You will also see in the accompanying screen that there is an option “Read later”. If Google intends to include articles from Google Discover, Google News or Chrome’s reading list feature (hopefully all three!), It could mean that many of the features we’ve tracked over the past year may be closer than ever. before and it’s time. To prove this, Google is working to allow you to collapse your Chrome tab groups in your reading list for later recall.

There’s also a new Chrome Memories feature on Chromebooks that we’ve been keeping an eye on. Memories on the web used to lead us to a corrupted page, but now, when we visit chrome: // memories, we are presented with some text in the middle of the screen that says “based on previous web activity”. We already have chrome: // history and Google Activity to track online activity, so why is a memory department needed?

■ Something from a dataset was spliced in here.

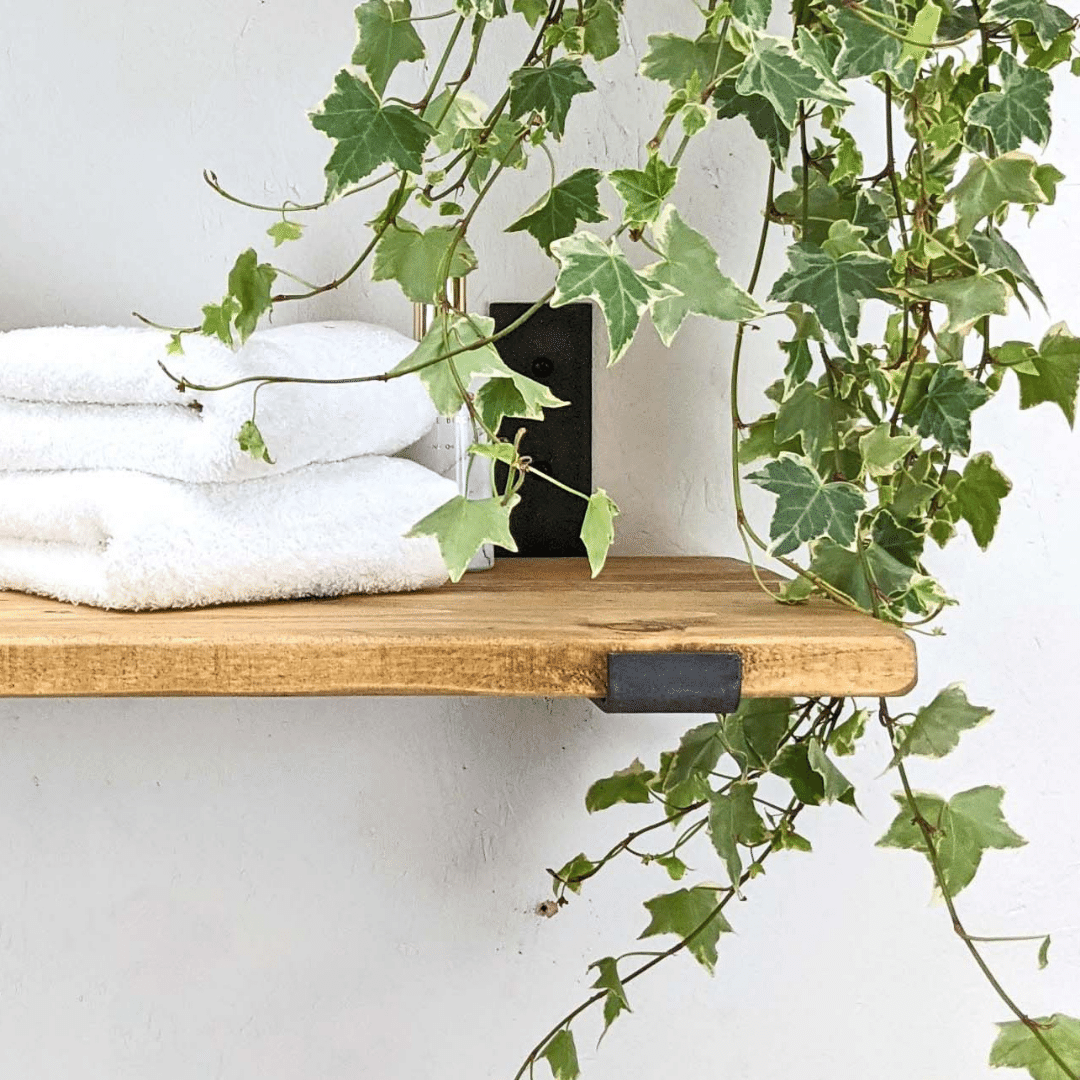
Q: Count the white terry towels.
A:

This sounds crazy, but listen to me for a moment – what if Google intends to use chrome: // memories to let you access assistant memory (maybe the future of Google Collections?) Directly from your desktop browser or Chromebook? What if Assistant Memory also contains your Chrome Reading List items? If your reading list becomes the new home of hidden tab groups, does that also mean that your tab groups will exist in your memory and be available in a new tab similar to the Toby tab manager?

There seems to be some evidence that Chrome: // memories is intended for users to access their tab groups, and since it shares a very similar name to Google Assistant Memory, is that coincidental? I personally do not think it is, nor does Dinsan from Chrome Story.


The only progress I could make was to find this hashtag in Chromium code. Within a few other code change requests for the memory feature, I found reviews of browser history and tab groups.

Chrome Story

If everything you do online is tracked in your Google activity, and many of these things are available in your Google memory, does that mean that your activity may one day be bundled with Memory? I know I’m jumping a little bit here, and the last one may be a little stretchy, but I’m a futurist, and I’m excited! Do not forget that Google Activity tracks your activity on all your devices, not just a laptop.

Imagine, for a moment, using Google’s products and services, only they provide a more cohesive experience than ever before. I know, I can not imagine it either. Google has come a long way over the years, but I would be lying if I said that many of the services were super well done before the release. We have been waiting for the opportunity to add articles to a reading list for many years and among other things get access to them across devices, so if they have finally found a way to bring everything important to us together in one place by the way to humanize data and make it more personal, then I’m 100% on board and look forward to trying this. Let’s just hope it doesn’t get canned like our beloved kaleidoscope though – cross your fingers.